I riflettori si sono accessi sulle stablecoin, come dicevamo. Sono criptovalute diverse da quelle note come Bitcoin. Esse hanno un valore fissato contro un asset, generalmente una moneta fiat (dollaro) o una materia prima (oro, ecc.).

Ad esempio, Tether fissa un rapporto di 1:1 con il dollaro Usa. Questo richiede l’acquisto di valuta americana a copertura integrale degli investimenti degli utenti. Secondo le istituzioni della Nigeria, numerose transazioni avrebbero approfittato di questi asset per scambiare naire contro dollari a tassi di cambio anche nettamente inferiori a quello ufficiale.

La naira è stata svalutata due volte nell’ultimo anno.
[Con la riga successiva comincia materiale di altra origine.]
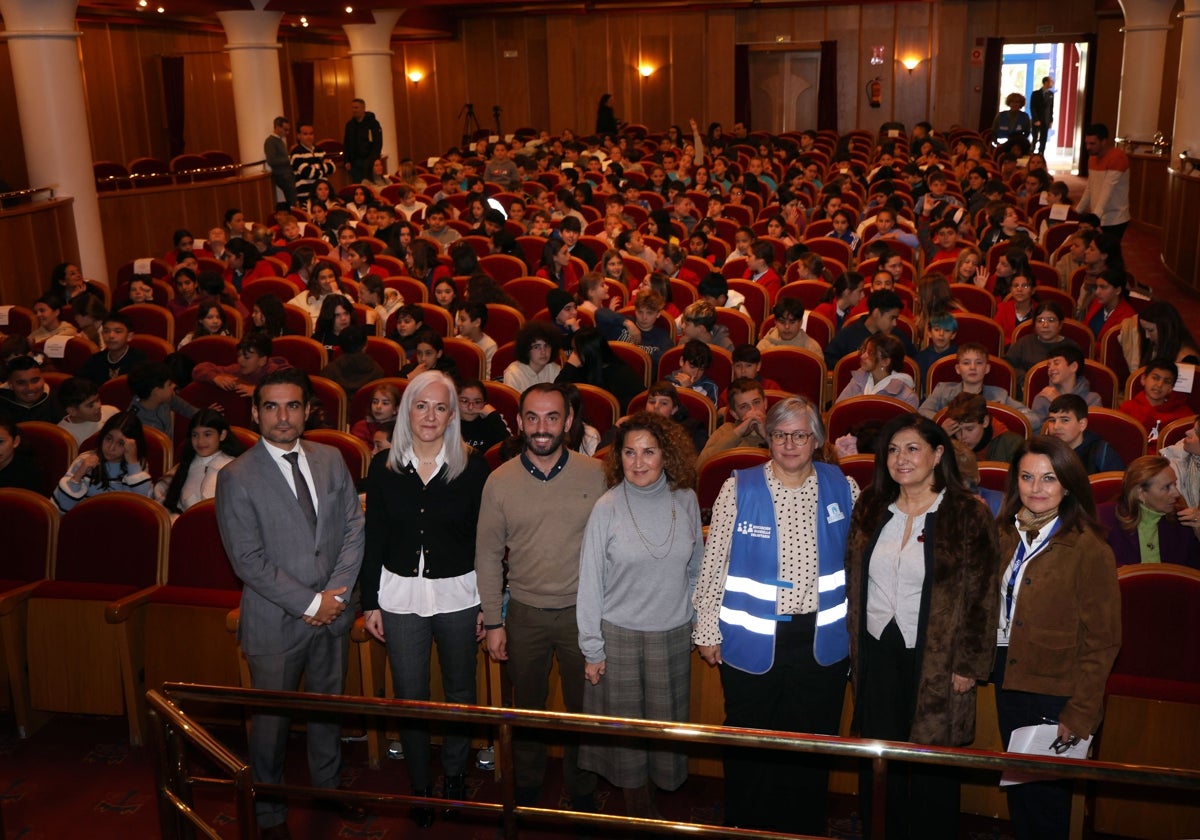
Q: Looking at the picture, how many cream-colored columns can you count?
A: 5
Perde il 70% rispetto a dodici mesi fa. Al mercato nero ancora vale un po’ meno del suo tasso ufficiale di 1.585,85. Tuttavia, la divergenza dei mesi passati è grosso modo rientrata. Il crollo del cambio non ha a che fare minimamente con Binance e le stablecoin. Questi sono stati semmai uno degli strumenti a cui i nigeriani hanno fatto ricorso per accedere ai dollari, di cui il paese africano è da tempo carente. Un po’ come prendersela col termometro quando si ha la febbre.

Economia in Nigeria al collasso

La Nigeria risulta essere il secondo paese al mondo dopo l’India per tasso di adozione delle criptovalute. Lo rivelano i dati di Chainanalysis. A titolo di confronto, l’Italia figura in 36-esima posizione. Il presidente Bola Tinubu, in carica da meno di un anno, sta cercando di raddrizzare l’economia dopo un decennio perduto sotto il predecessore Muhammadu Buhari. Tra le varie riforme varate, il taglio dei sussidi (tra cui per l’acquisto di carburante) al fine di tagliare la spesa pubblica, l’aumento delle entrate fiscali e la svalutazione del cambio per risollevare le riserve valutarie.

Binance chiude battenti in Nigeria

Il paese lotta anche con un’inflazione salita al 30% e che sta falcidiando i già bassi redditi delle famiglie. Le stablecoin sono state un modo come un altro per mettere al riparo i propri risparmi dalla perdita del potere di acquisto. Ma dopo i fatti di queste settimane, Binance ha annunciato nei giorni scorsi che sospende l’erogazione dei servizi legati alla naira.

In Nigeria, nei fatti, non opera più. Una battuta di arresto pesante per l’exchange, che punta ad espandersi sui mercati emergenti. Qui, le potenzialità di crescita sono enormi. Basti pensare al grande interesse riscosso presso i paesi alle prese con crisi valutaria e svalutazioni, tra cui Turchia, Etiopia, Egitto e Kenya.